8/3/2014

Landmark information

  • Location:
    Hwy 395, just north of the Devils Gate summit, near Lee Vining
  • Plaque:
    Official State Plaque
  • Site:
    Nothing Remains
  • Date First Visited:
    6/25/2012
  • Date Most Recently Visited:
    8/3/2014
  • GPS Coordinates:
    N 38 20.905, W 119 21.863

About this landmark

Plaque text:

Fremont's Trail 1944
On January 27th, a cold winter day in 1844, Captain John C. Fremont and his guide, Kit Carson, led a small band of half-starved men west past this point. They were in search of the fabled Buena Ventura River, which they believed would give them easy passage through the high range to the west and on to the fort of John Sutter.
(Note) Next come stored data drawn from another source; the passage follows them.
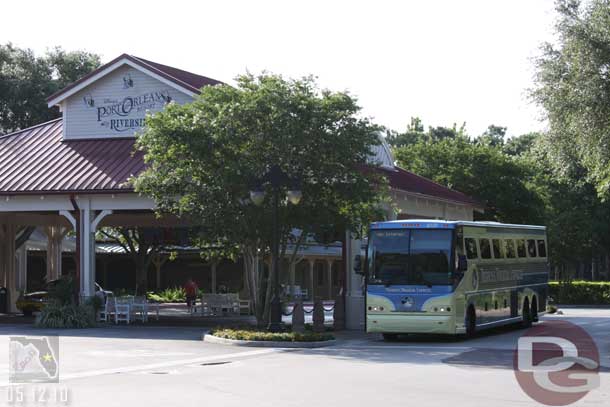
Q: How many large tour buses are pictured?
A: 1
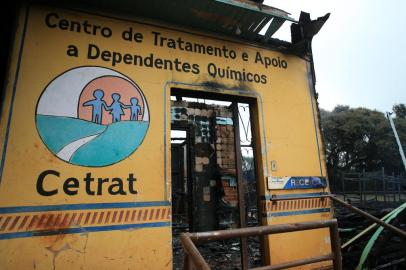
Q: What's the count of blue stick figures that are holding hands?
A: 3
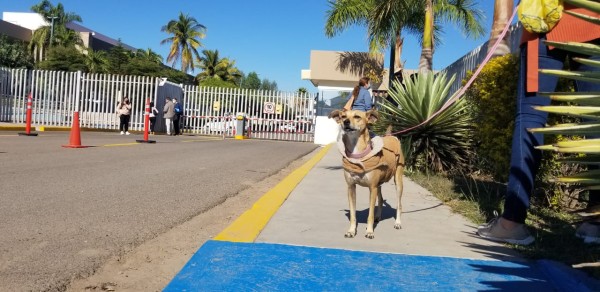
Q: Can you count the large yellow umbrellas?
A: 0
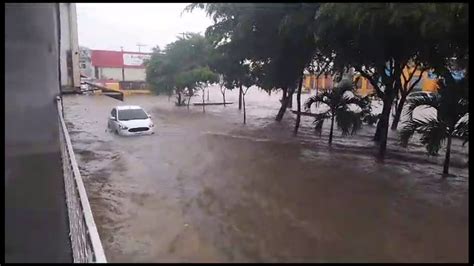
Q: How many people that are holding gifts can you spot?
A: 0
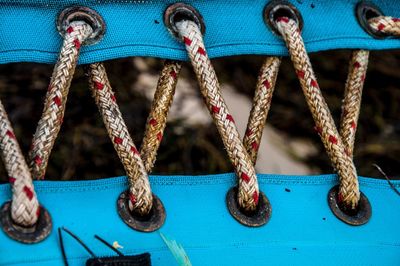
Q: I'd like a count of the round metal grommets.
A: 8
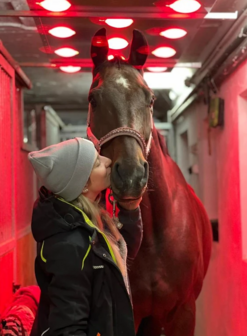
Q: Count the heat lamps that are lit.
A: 11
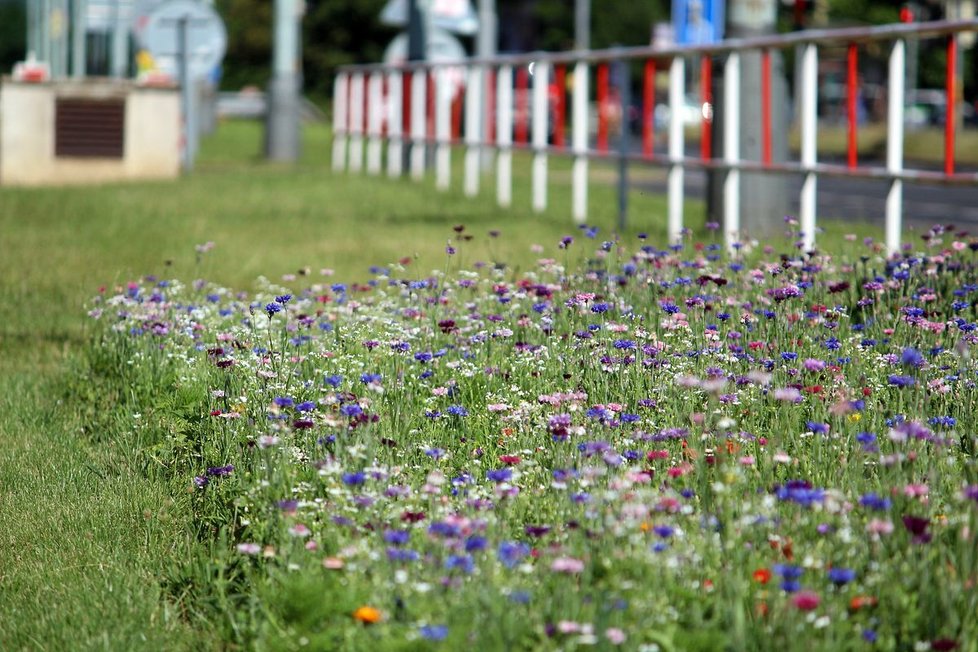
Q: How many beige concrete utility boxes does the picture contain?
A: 1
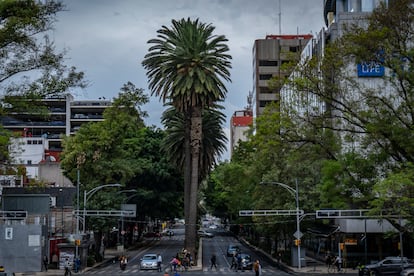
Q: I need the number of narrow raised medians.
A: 1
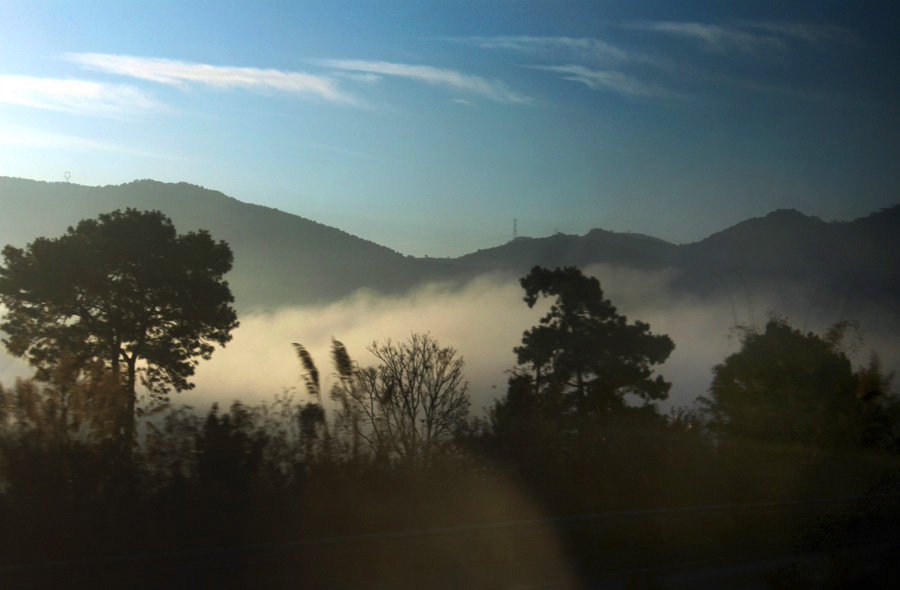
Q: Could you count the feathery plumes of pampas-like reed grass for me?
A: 2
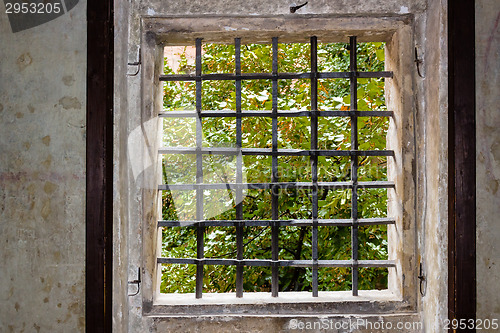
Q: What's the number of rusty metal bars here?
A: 11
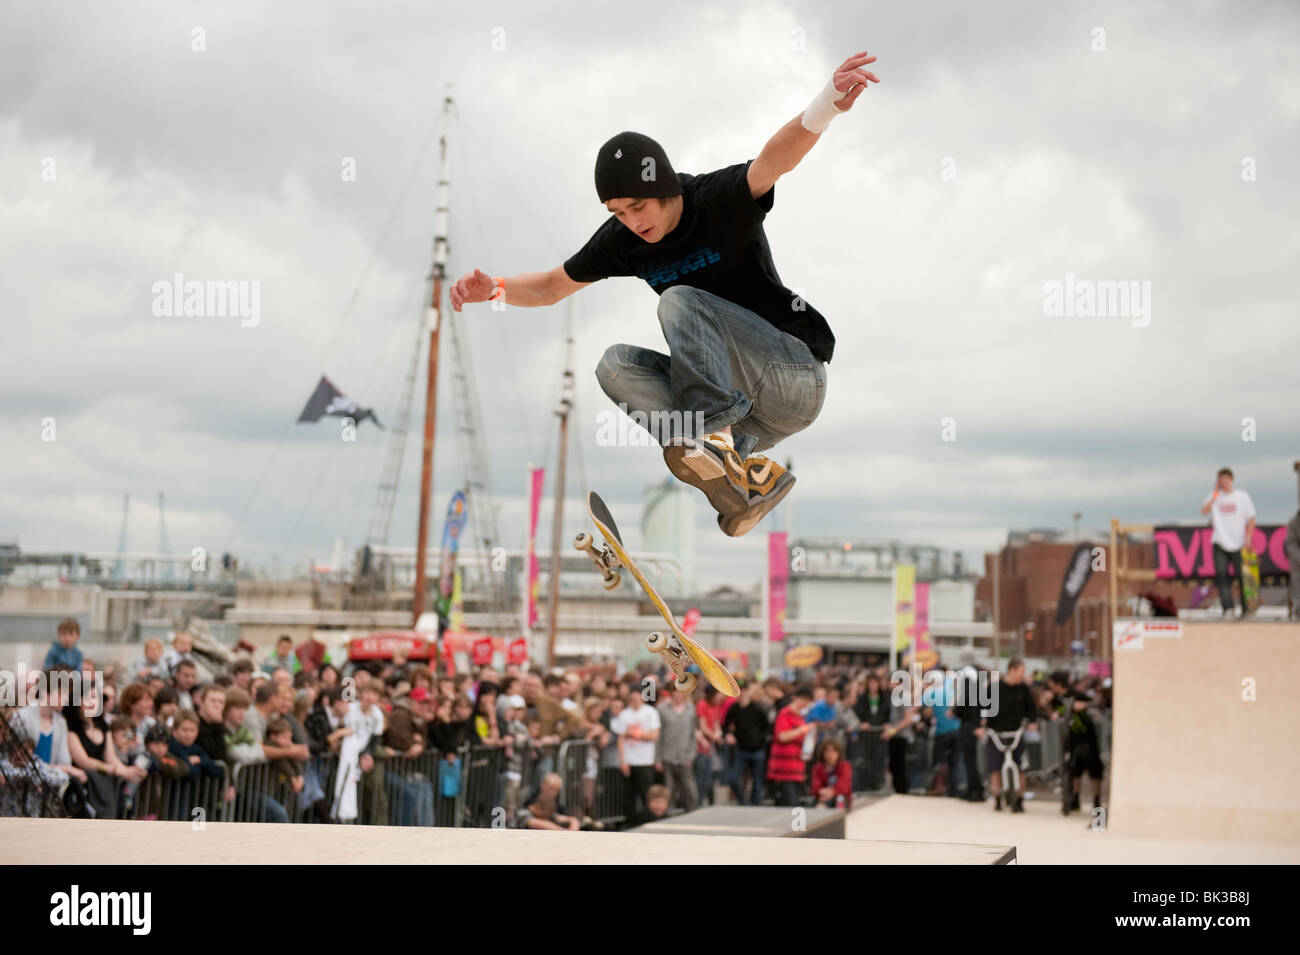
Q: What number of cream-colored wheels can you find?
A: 4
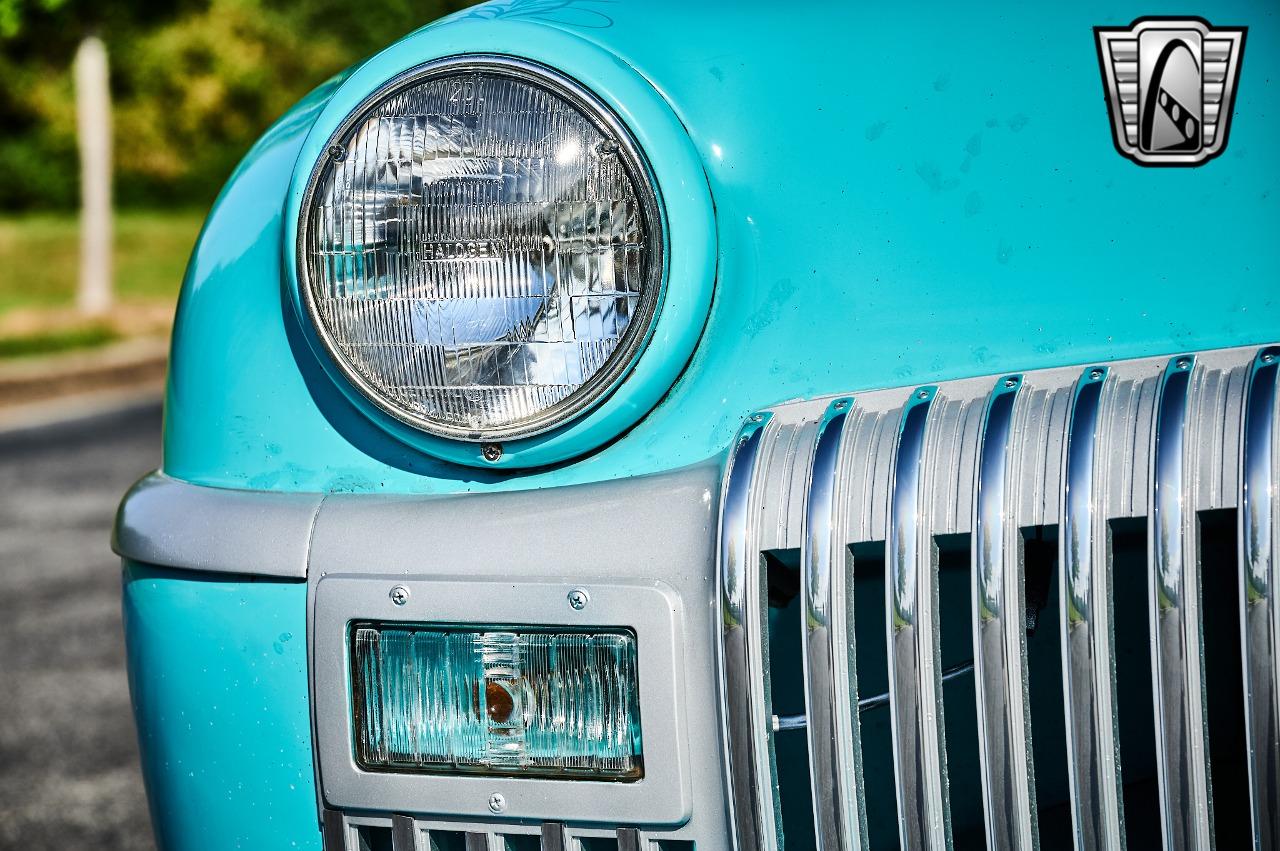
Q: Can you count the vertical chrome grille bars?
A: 7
A short way northwest of here, they were forced to abandon their howitzer because of the deep snow, as their tired men could no longer pull the 1500 pound gun and caisson. In desperation, Fremont decided to force a winter crossing of the great Sierra Nevada. They succeeded, and with his band of courageous men reprovisioned themselves at Sutter's Fort and the recrossed the Great Basin, arriving in St. Louis, Missouri on August 6, 1844. A year later, Fremont was back in California and was the United States officer who, on January 15, 1847, received the surrender of the California forces under General Andres Pico at Cahuenga Pass.